С другой стороны, книга дает возможность заново возвращаться к испытанным переживаниям, уточнять и утончать свои эмоции, в постоянном режиме сверяя их с образцом. Самые популярные произведения того времени выполняли роль камертонов, по которым читатели учились настраивать свои сердца и проверять, насколько в унисон они чувствуют[18]. Совместное чтение и переживание одних и тех же сочинений гарантировало распространение единых моделей чувства поверх национальных барьеров и государственных границ.
Любая значимая составляющая душевной жизни образованного человека была охвачена тем или иным «образцовым» писателем, задавшим модус соответствующего эмоционального переживания и вытекающего из него поведения. Европейская публика училась любить по «Новой Элоизе» и «Страданиям юного Вертера», наслаждаться природой по Томсону и Руссо, посещать кладбища по Юнгу и Грею, уединяться от мира по Циммерману. При этом сами классические тексты часто содержали методики чтения: их герои постоянно выступают в роли активных читателей, интегрируя в предлагаемые символические модели инструкции по их освоению (см.: Дарнтон 2002: 261–270). Достаточно напомнить, что решающий поворот в любовной истории гетевского Вертера происходит после того, как он вместе с Шарлоттой читал песни Оссиана, а после самоубийства на его столе находят трагедию Лессинга «Эмилию Галотти», открытую на сцене гибели героини.
Сдвиг к литературе захватил и образованную часть русского общества, мучительно и не всегда по собственной воле втягивавшуюся в общеевропейскую проблематику. В России такой тип восприятия прославленных произведений приобрел особую напряженность, поскольку представление об изящной словесности как об учебнике чувств было поддержано усилиями по апроприации западного типа культуры. Российские авторы вовсе не пытались замаскировать имитационный характер своей литературной стратегии. Напротив того, они стремились к тому, чтобы все их заимствования были наглядны и декларативны. Авторитет знаменитых иностранных писателей легитимировал их собственные претензии служить наставниками в области чувствительности. Соответственно, они пытались представить себя в качестве самых компетентных читателей и истолкователей чужеземных авторов, которым стремились подражать (см.: Кочеткова 1994: 156–189).
Таким образом прослеживается совершенно определенная цепочка интерпретаций и имитаций.
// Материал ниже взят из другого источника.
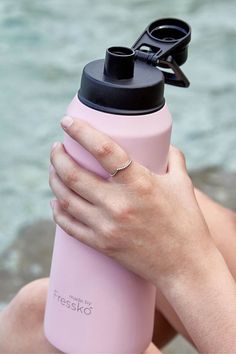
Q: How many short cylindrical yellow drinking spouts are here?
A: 0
Западный писатель предлагает модель «эмоционального кодирования», подходящего для той или иной архетипической ситуации. Русский автор, со своей стороны, не только делает то же самое, но и подкрепляет свое описание отсылкой к «иностранному образцу», где его читатель может найти аналогичный пример. Это позволяло российской аудитории как учиться ориентироваться в предлагаемых житейских обстоятельствах, так и осваивать правильный способ чтения.
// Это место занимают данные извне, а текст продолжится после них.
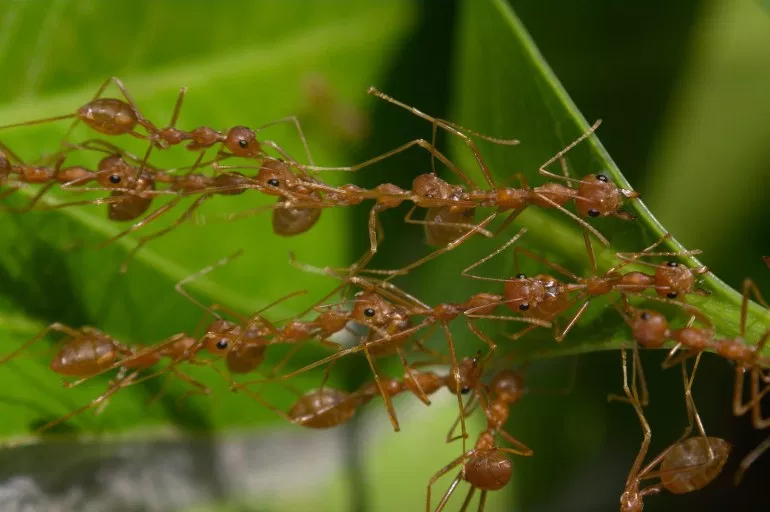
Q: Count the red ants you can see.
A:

Такой переход подготавливался в русской культуре на протяжении длительного периода, но был окончательно оформлен «Письмами русского путешественника» Карамзина. Начавшие выходить в 1791 году, «Письма» стали для русского читателя в столицах и провинции беспрецедентным источником новых эмоциональных матриц и впервые по-настоящему ввели его в сообщество чувствительных европейцев.
Восприятие книги как главного дидактического инструмента было характерно и для масонов, хотя важным аффективным ресурсом служили для них ритуалы заседаний лож. Карамзин, естественно, полностью отказался от какой бы то ни было внешней ритуальности, хотя и демонстрировал нормативные практики чтения и размышления над прочитанным. Еще важнее было то, что он перенес акцент на изящную словесность, предлагавшую несравнимо более богатый репертуар эмоциональных матриц по сравнению и с религиозно-нравоучительными сочинениями, и с театром того времени, в значительной степени ограниченным жанровыми канонами.